The U.S. had 12 turnovers against 14 assists in the first half, and 25 turnovers against 25 assists for the game.

Nigeria head coach Otis Hughley Jr. stressed that turnover number after the game, which helped balance his team shooting just 23-of-84 (27.4 percent) from the field.

Bird said that attacking, stifling defense is how the Nigerians like to play.

“They like to make the game chaotic, they like to make you do things that you’re not used to doing, play the way you don’t want to play, so you’re not going to be pretty against them,” Bird said. “A lot of the turnovers are because that’s what they want to do, and there’s a percentage there, let’s call it 25 percent, where we’re still getting comfortable, we’re still getting used to each other, we’re still getting used to FIBA and how the referees call the game. That’s how it always is at these tournaments, you have to adjust.”

Bird had 13 assists and eclipsed 100 total in Olympic competition. Reigning WNBA MVP A’ja Wilson led the U.S. with 19 points and 13 rebounds, and Brittney Griner had 13 points and 10 boards.

Now 40 years old, Bird said this will be her last Olympics, but Staley, the new Team USA head coach, wasn’t buying it.
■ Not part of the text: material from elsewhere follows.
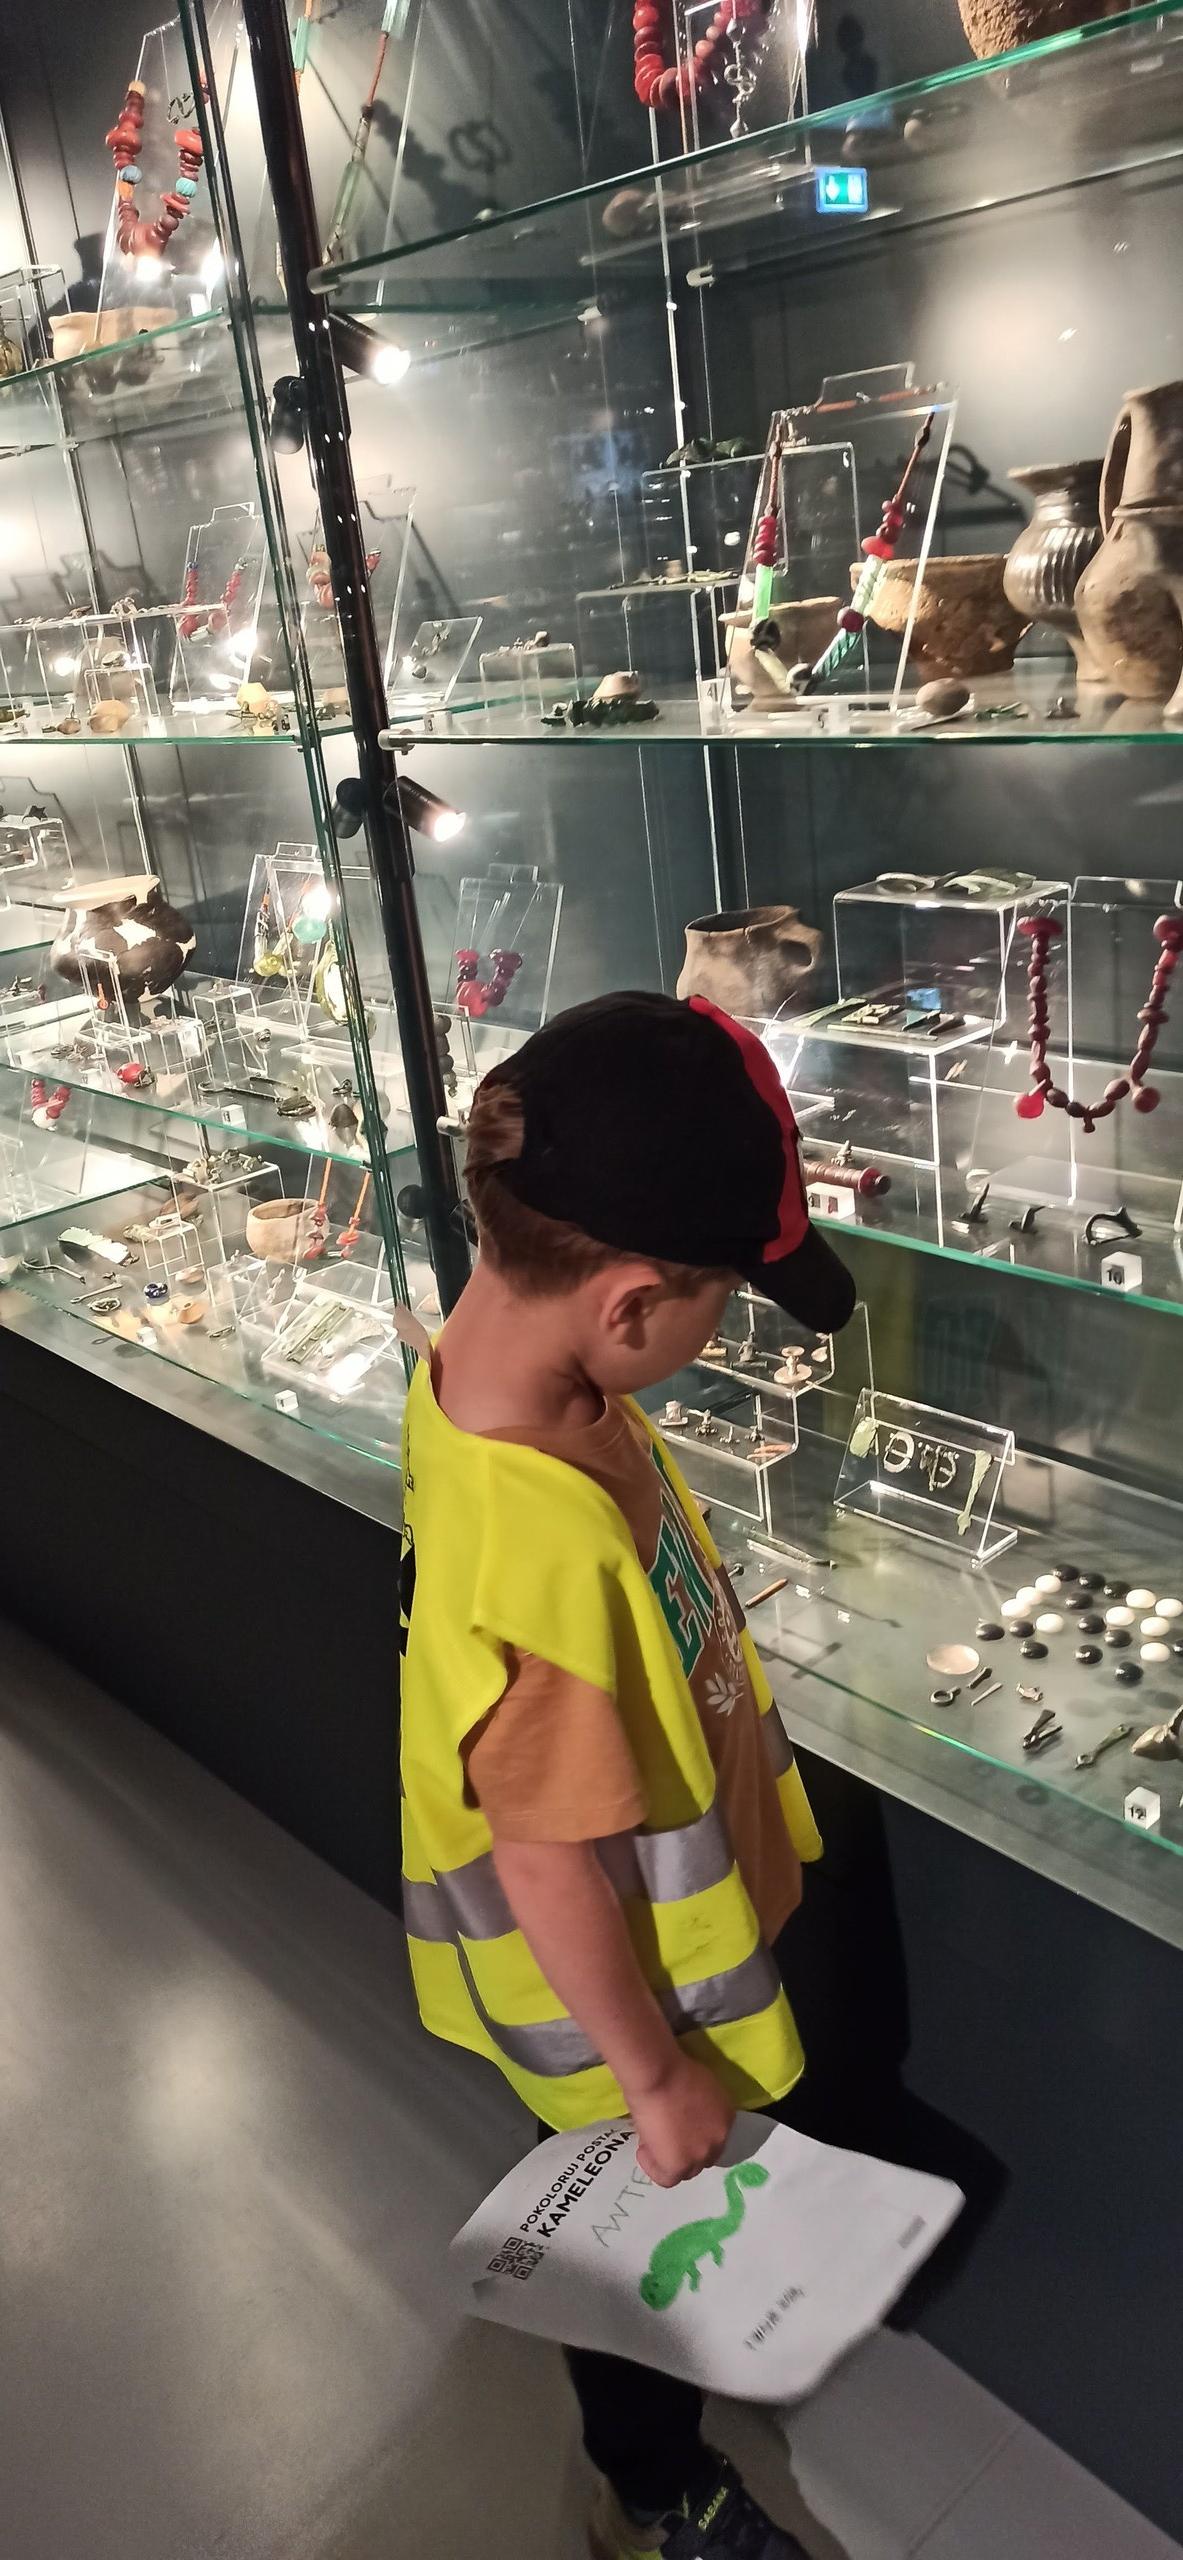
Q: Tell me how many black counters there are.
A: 12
“You never count Sue out; I know she said that, but she continues to play and she continues to play well,” Staley said. “If indeed it is her last Olympics, I’m sure we would like to send her off into the sunset winning another gold medal for her."

The current 50-game Olympics win streak began with the 1992 bronze medal game. Staley was a member of the 1996, 2000 and 2004 U.S. teams that really began to stretch out this sustained run of global dominance.
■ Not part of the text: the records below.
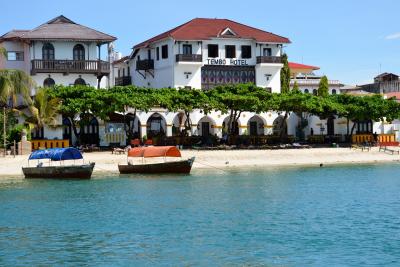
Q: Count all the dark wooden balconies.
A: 5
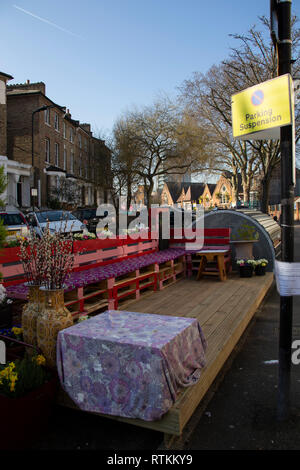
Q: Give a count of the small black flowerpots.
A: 2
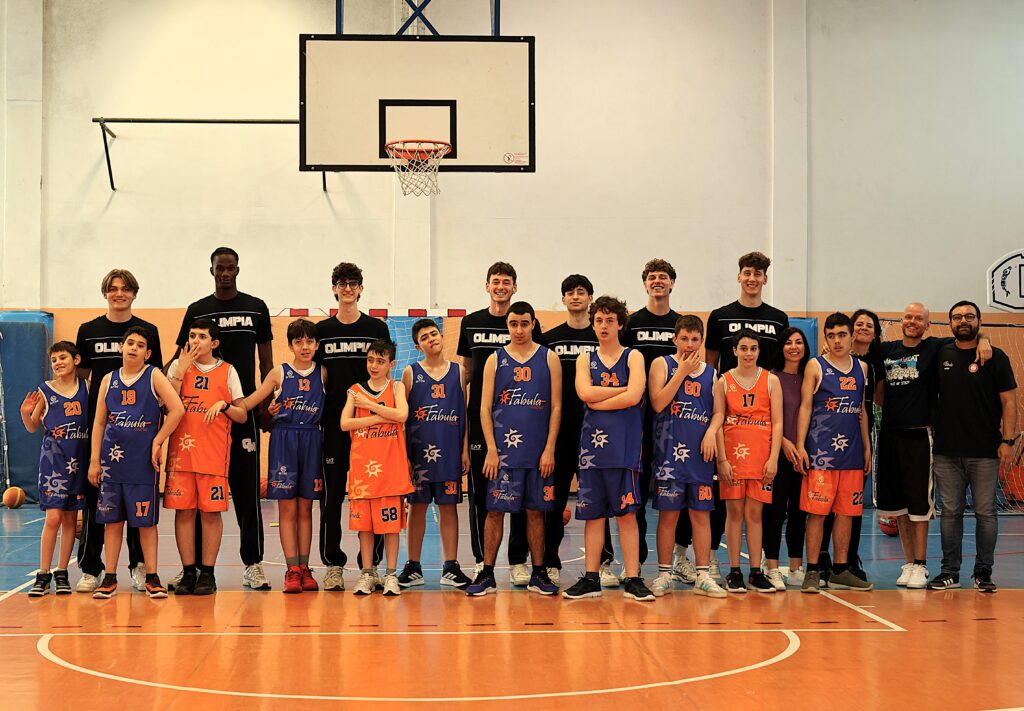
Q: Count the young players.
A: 11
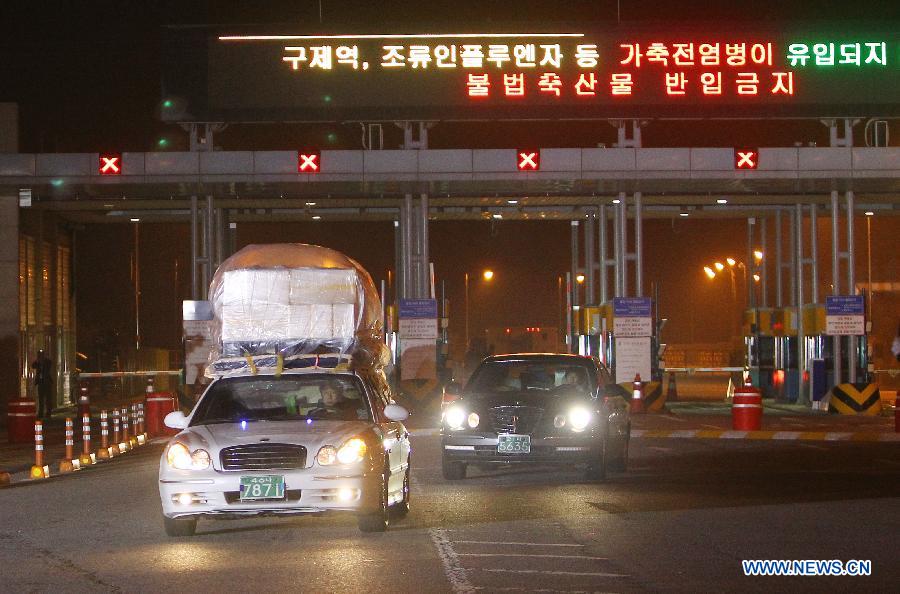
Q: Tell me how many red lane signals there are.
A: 4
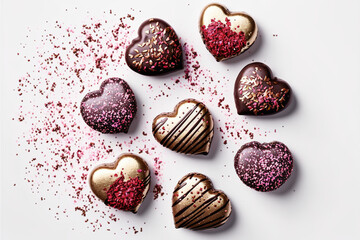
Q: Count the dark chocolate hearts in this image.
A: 4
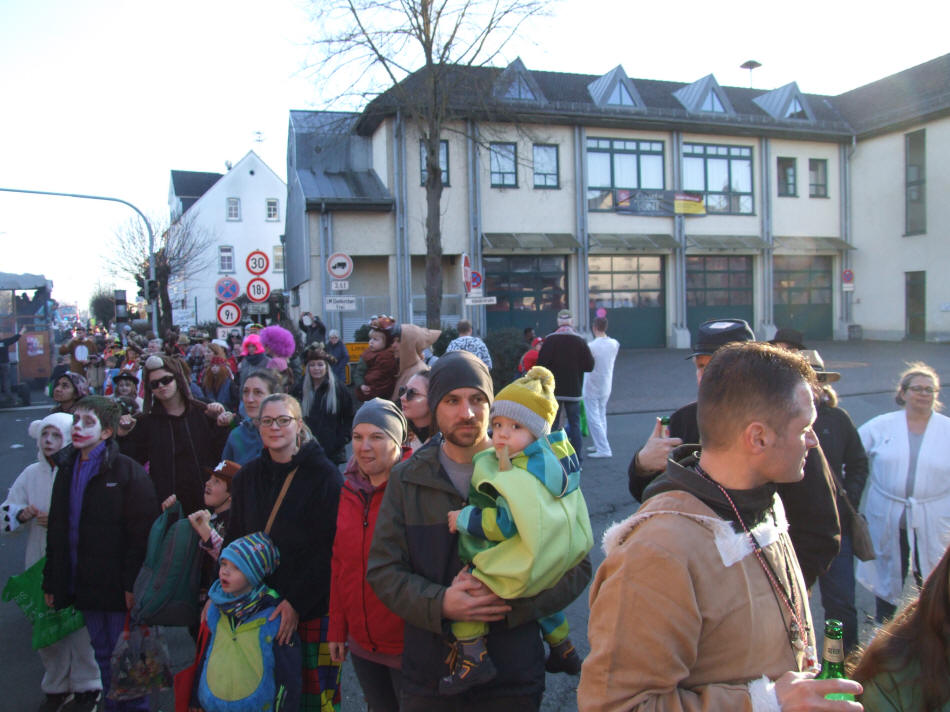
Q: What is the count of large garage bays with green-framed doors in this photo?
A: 4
“It sounds like a big number and it is a big number, but I don’t think people really understand what goes into it. They think we show up and they think you’re automatically going to win basketball games,” she said. “But what we put into it, the sacrifices, the players who continually sacrifice, they make a commitment. Our greatness is because of players who make that sacrifice.

“I just hope it’s a double-nickel by the time this two-week [tournament] ends.”

“We don’t just walk out there and win — there’s a big target on our backs,” Griner added. “Just getting the best shot from everybody and keeping that legacy alive, never going out and being disrespectful, never not give it our all. It’s an honor to be a part of that.”

The U.S. plays host nation Japan on Friday in its second Group B game.